Pmm-client container OOMKilled due to invalid memory limit generated by everest-1.7.0

Description:
When deploying a Percona XtraDB Cluster using everest-1.7.0 with pmm-client monitoring enabled, the pmm-client container is OOMKilled (Exit Code 137) within about one minute of startup. The generated Pod spec sets an unrealistically large memory limit (214643507200m, i.e., 214 TB), which leads to container termination due to memory constraints on the actual node.


:magnifying_glass_tilted_left: Steps to Reproduce

  1. Use everest-1.7.0 to deploy a PXC cluster with pmm-client enabled.
  2. Wait for pods to start.
  3. Observe that the pxc-0 pod’s pmm-client container exits with code 137.
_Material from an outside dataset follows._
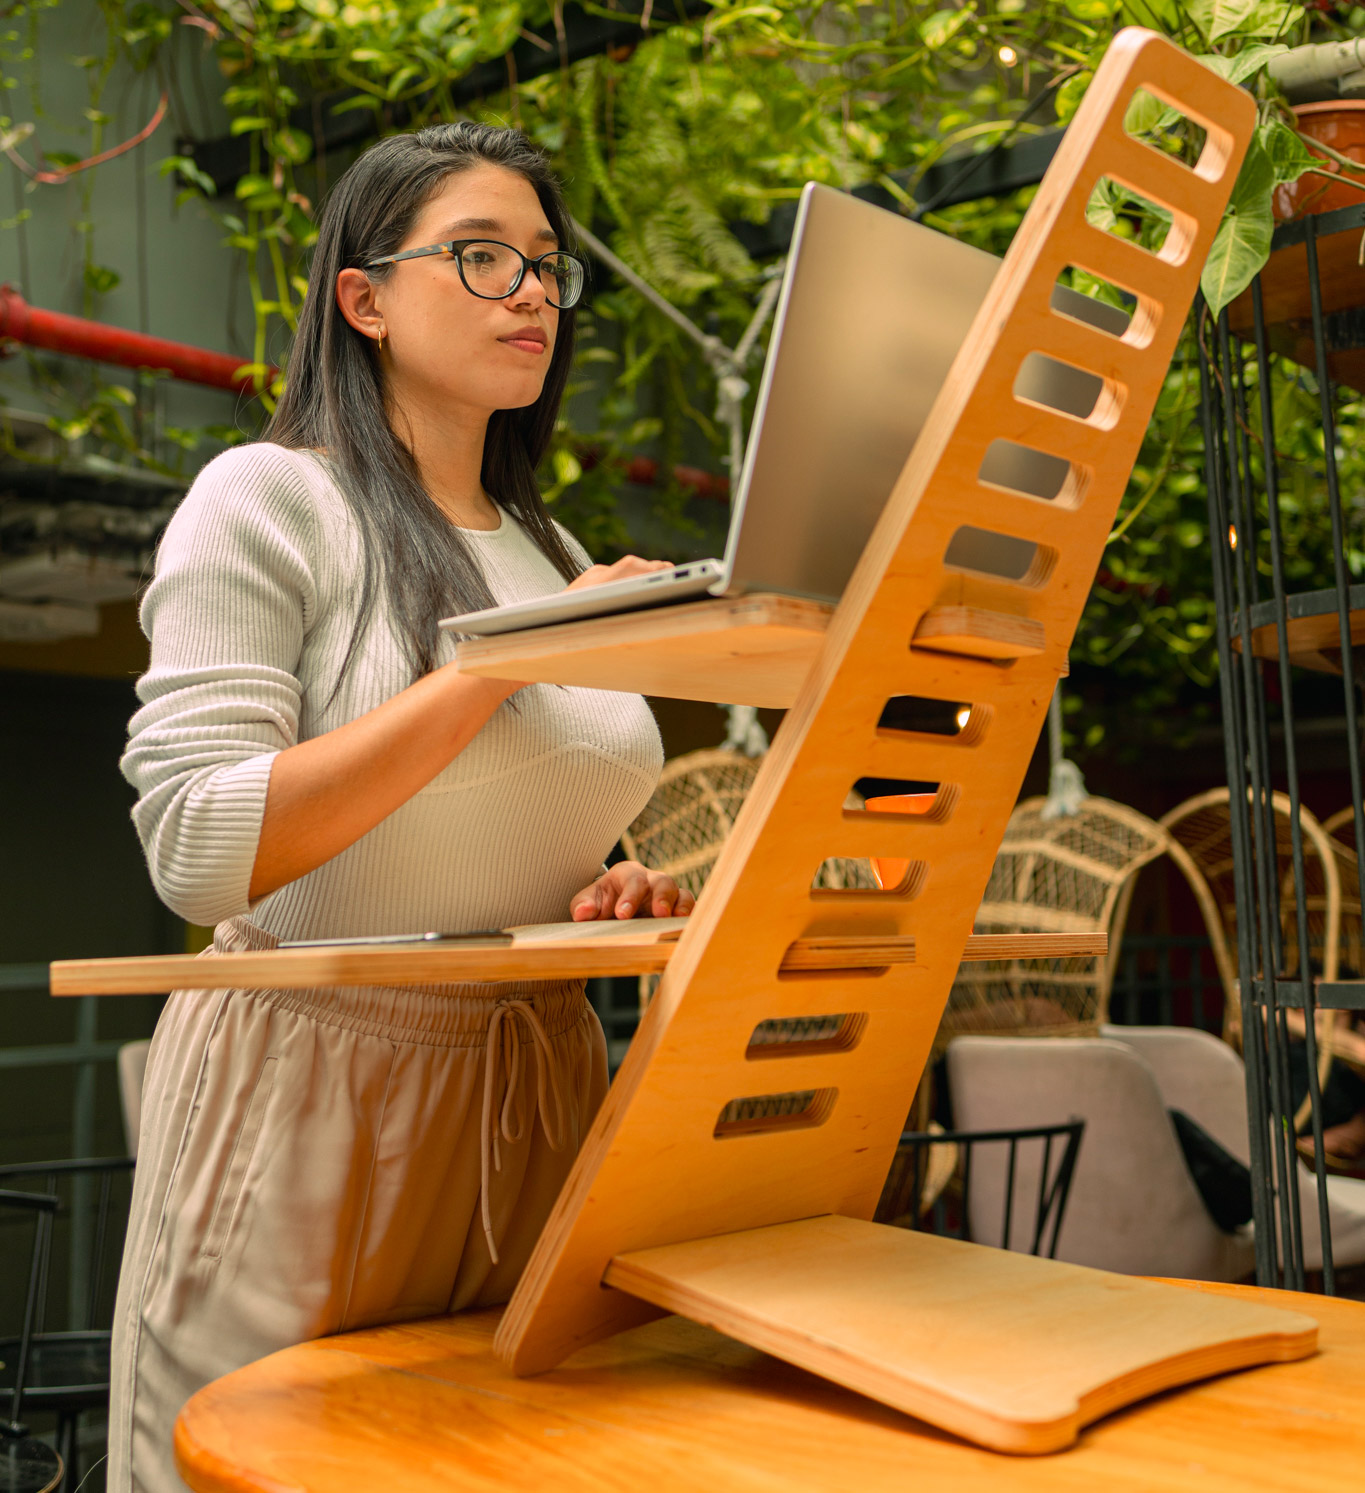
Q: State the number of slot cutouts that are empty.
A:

:page_facing_up: Observed Pod Spec (Fragment)

yaml

CopyEdit

resources:
  limits:
    cpu: 240m
    memory: 214643507200m
  requests:
    cpu: 228m
    memory: 199168Ki

:cross_mark: Actual Behavior

  • pmm-client container is terminated with Exit Code 137 (OOMKilled).
  • Node lacks sufficient memory to honor the inflated limit, triggering kernel OOM killer.

:white_check_mark: Expected Behavior

  • Reasonable and consistent resource limits and requests for the pmm-client, such as:

yaml

CopyEdit

resources:
  limits:
    cpu: 500m
    memory: 512Mi
  requests:
    cpu: 250m
    memory: 256Mi

:hammer_and_wrench: Environment

  • Everest version: 1.7.0
  • PMM client image: percona/pmm-client:2

Here is everest spec:

apiVersion: everest.percona.com/v1alpha1
kind: DatabaseCluster
metadata:
name: db-cluster
namespace: prod-namespace
labels:
clusterName: db-cluster
monitoringConfigName: pmm
podSchedulingPolicyName: default-mysql-policy
finalizers:
- everest.percona.com/upstream-cluster-cleanup
- foregroundDeletion
spec:
engine:
type: pxc
version: 8.0.39-30.1
replicas: 3
resources:
cpu: “6”
memory: 16G
storage:
class: local-storage-class
size: 400Gi
userSecretsName: db-secrets
config: |
[mysqld]
max_connections = 802
innodb_buffer_pool_size = 5512928528
innodb_flush_log_at_trx_commit = 2

proxy:
type: haproxy
replicas: 3
resources:
cpu: 500m
memory: 200M
expose:
type: external
ipSourceRanges:
- 10.0.0.0/32
monitoring:
monitoringConfigName: pmm
resources: {}
backup:
pitr:
enabled: false
schedules:
- name: daily-backup
enabled: true
schedule: 30 22 * * *
retentionCopies: 2
backupStorageName: backup-storage
podSchedulingPolicyName: default-mysql-policy

Hi @pstekunov, thanks for reporting this. We already had this reported over on github: Constant OOM of core Everest components on large-scale nodes. · Issue #1274 · percona/everest · GitHub and we created a Jira ticket for internal tracking of this issue.
The fix will be released with Everest v1.8.0 later this week.